MJM: O “Brexit” afetou a minha vida ao nível profissional, no sentido daquele que é o meu trabalho. Ou seja, na área que eu trabalho, social e jurídica, há de facto uma procura intensa das pessoas no sentido de obter esclarecimentos. As pessoas procuram alguma orientação, nomeadamente em relação à autorização de residência, e temos tido uma intervenção muito ativa no sentido de informar as pessoas e de ajudar a procurar a melhor forma de se organizarem. Agora, em relação a mim, em termos profissionais e pessoas, não me afeta porque tenho o estatuto de diplomata pelas funções que exerço. Não sou diplomata de carreira mas, pela comissão de serviço que fui nomeada, tenho o privilégio de ter esse estatuto.
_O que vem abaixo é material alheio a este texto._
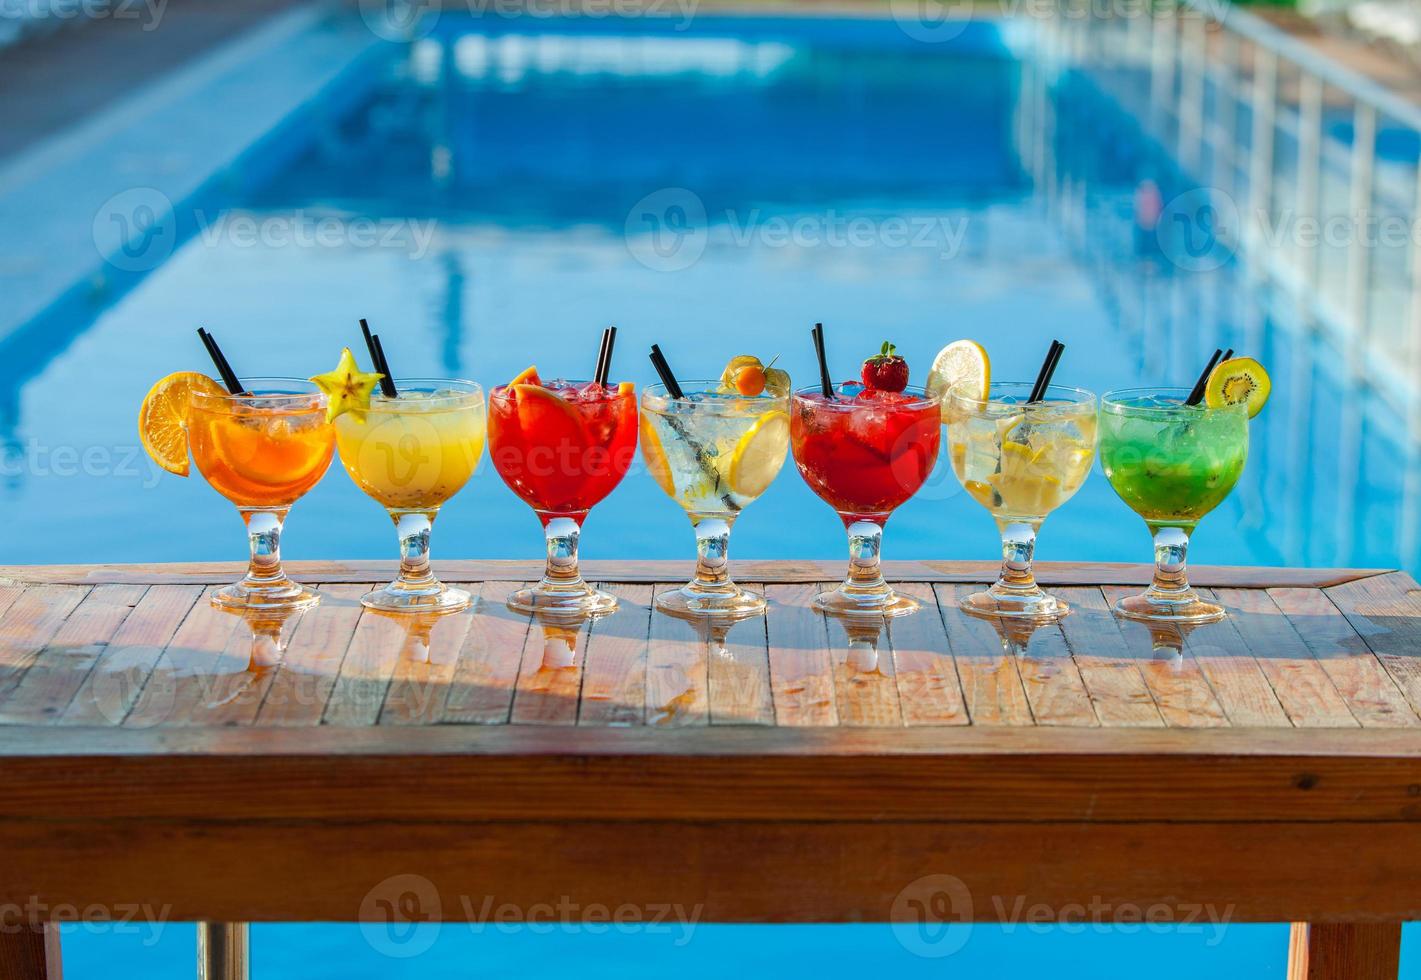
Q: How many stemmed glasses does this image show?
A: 7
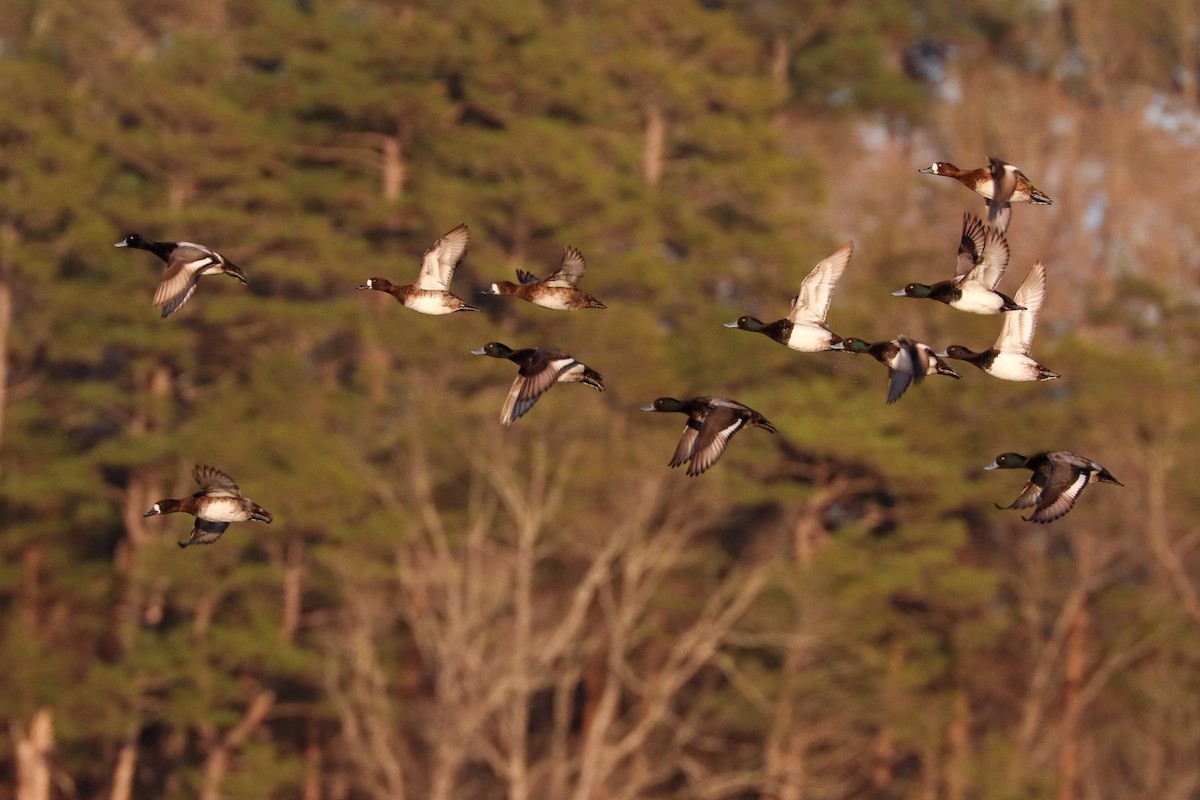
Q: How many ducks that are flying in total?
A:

NM: Mas sente as pessoas preocupadas? Ou essa fase já passou?
MJM: Eu acho que houve uma preocupação no início porque as pessoas desconheciam. Agora é residual. As dificuldades que se sentem mais agora têm que ver com as questões do Covid-19 e do desemprego. A preocupação com o “Brexit” foi maior no início, onde houve de facto uma necessidade extrema de atenção e orientação das pessoas. E quando falo em início refiro-me aos dois últimos anos, porque 2020 já foi um ano de transição. Estamos agora no chamado período de graça e as pessoas já só têm até junho de 2021 para se candidatarem à autorização de residência. Por isso já é residual essa preocupação.
NM: Para terminar, uma última questão. Pensa em voltar a viver em Portugal?
MJM: Sim, sem dúvida. A minha casa em Portugal é o meu porto de abrigo e com certeza que é para Portugal que vou voltar. Quando, não sei, mas voltarei. A experiência e o desafio estão a ser incríveis, mas é para Portugal que quero voltar. Aproveito até para mandar um grande beijinho para a Maia e para todos.